HORACIO GONZALEZ
por Eduardo Silveyra
RECUERDO. Cierta vez, por un hecho fortuito, me relacioné con la hija –una mujer mayor- del prolífico historiador Enrique de Gandía, un hombre adscripto a la historicidad colonizadora, que publicó una obra abrumadora. El contacto con esa señora devino en la compra de parte de la biblioteca de este hombre fallecido hacía unos cuantos años.
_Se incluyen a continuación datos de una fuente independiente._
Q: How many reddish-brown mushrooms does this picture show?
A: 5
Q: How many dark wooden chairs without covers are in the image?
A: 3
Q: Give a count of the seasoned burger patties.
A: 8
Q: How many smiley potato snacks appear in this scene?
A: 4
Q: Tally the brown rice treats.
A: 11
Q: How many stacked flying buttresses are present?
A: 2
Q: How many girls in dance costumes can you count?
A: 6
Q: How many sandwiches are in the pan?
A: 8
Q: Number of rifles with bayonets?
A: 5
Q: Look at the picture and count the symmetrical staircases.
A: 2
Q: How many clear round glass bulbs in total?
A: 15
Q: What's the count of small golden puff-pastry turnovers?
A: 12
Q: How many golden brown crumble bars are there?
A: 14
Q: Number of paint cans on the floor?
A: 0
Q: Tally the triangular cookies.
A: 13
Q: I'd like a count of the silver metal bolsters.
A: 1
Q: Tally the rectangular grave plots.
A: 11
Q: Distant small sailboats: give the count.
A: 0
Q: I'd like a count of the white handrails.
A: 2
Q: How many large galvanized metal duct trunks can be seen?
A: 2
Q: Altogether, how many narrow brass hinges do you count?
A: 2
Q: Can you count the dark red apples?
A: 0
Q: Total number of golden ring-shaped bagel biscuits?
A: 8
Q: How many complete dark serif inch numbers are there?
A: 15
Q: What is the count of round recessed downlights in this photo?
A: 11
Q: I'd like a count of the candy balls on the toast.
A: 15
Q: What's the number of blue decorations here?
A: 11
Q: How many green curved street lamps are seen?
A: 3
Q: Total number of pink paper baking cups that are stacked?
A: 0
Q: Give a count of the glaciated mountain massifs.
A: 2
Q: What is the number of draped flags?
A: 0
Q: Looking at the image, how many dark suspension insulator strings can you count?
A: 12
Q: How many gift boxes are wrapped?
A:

En realidad, no me interesaban tanto sus libros que mostraban a los colonizadores como portadores de civilización cuando en sí eran la barbarie y además han dejado de leerse, sino los de otros autores fijados en, lo que podríamos llamar, las antípodas de Gandía, como Busaniche y obras de antropología que poblaban los estantes. La señora, una vecina vieja del barrio de Flores, dejaba ese caserón señorial para irse a vivir a un departamento más chico y, entre otras cosas, me señaló que a sus hijos no les interesaba leer y deseaba poner a buen resguardo unos cincuenta biblioratos, donde estaban archivados todos los artículos publicados por Gandía en los diarios La Nación, La Prensa y la revista El Hogar, una señal de tiempos también lejanos en los cuales la derecha, siguiendo la lógica sarmientina, era ilustrada. Fue entonces que le mencioné que bien podía donarlos a la Biblioteca Nacional. Le pareció una buena idea, pero desconfiaba que tal donación fuera aceptada porque la dirigía un peronista. Con la diplomacia del caso, le dije que podía hacer el contacto para que pudiera efectuarla y que no fuera prejuiciosa. Ese mismo día llamé a la Biblioteca Nacional y me puse en contacto con Horacio González, quien aceptó de buen grado la donación de esos documentos testimoniales. A los dos o tres, Enriqueta Gandía me llamó para decirme que habían pasado de la biblioteca con una camioneta para llevarse el archivo y que el mismo director la había llamado para agradecerle el gesto. Antes de cortar la llamada, dijo: La verdad es que tenía otra idea de los peronistas.
BAILE. En el año 2017 publiqué la novela El Baile de La Yegua con una tapa provocadora realizada por el poeta y pintor Emiliano Campos Medina, en la cual Cristina se besaba con una chica. Esos años de macrismo y devastación los sobrellevaba vendiendo usados y también esta obra, donde ficcionaba la muerte del querido Jorge Pistochi en una fiesta en un conventillo de La Boca a la que asistía Cristina y una chica gorila que transmutaba su odio en obsesión amorosa. Fue en esos días de marchas, movilizaciones, protestas y corridas que, en una de ellas, para protegerme de los gases y los palos, fui a cobijarme a los 36 billares, a pocos metros lo distinguí a Horacio González. Esquivando a otros que buscaron el mismo cobijo me acerqué y, después de intercambiar algunas palabras sobre la situación que vivíamos, me presenté como quien había mediado en la donación de Gandía, cosa que recordaba bien. En medio de ese intercambio, saqué de mi mochila un ejemplar de El Baile de La Yegua y se lo regalé. Al ver la tapa, me dijo: "Por esta ilustración, cincuenta años atrás te hubieran metido en cana. Esta noche lo leo".
Ya pasado el macrismo, nos volvimos a encontrar en el Congreso en un acto de la CTEP y me acerqué a saludarlo. Para mi sorpresa recordaba el libro y su consejo fue: "Tenías razón, es peronismo dionisiaco, tenés que escribir una segunda parte".
La segunda parte fue escrita, publicada y agotada, pero no es esa la razón de esta rememoración, todo apunta a otra parte, a ese punto donde hay hombres y mujeres que, contradiciendo otros axiomas, sí son imprescindibles, porque son la fuente de la cual beber para crear ideas nuevas y, como el mismo Horacio decía, crear un nuevo humanismo político. Con la voz de la poesía y la práctica de una vida que nos alivie de la orfandad en que nos dejan ciertas muertes, ocurridas en estas horas aciagas cubiertas por la desolación.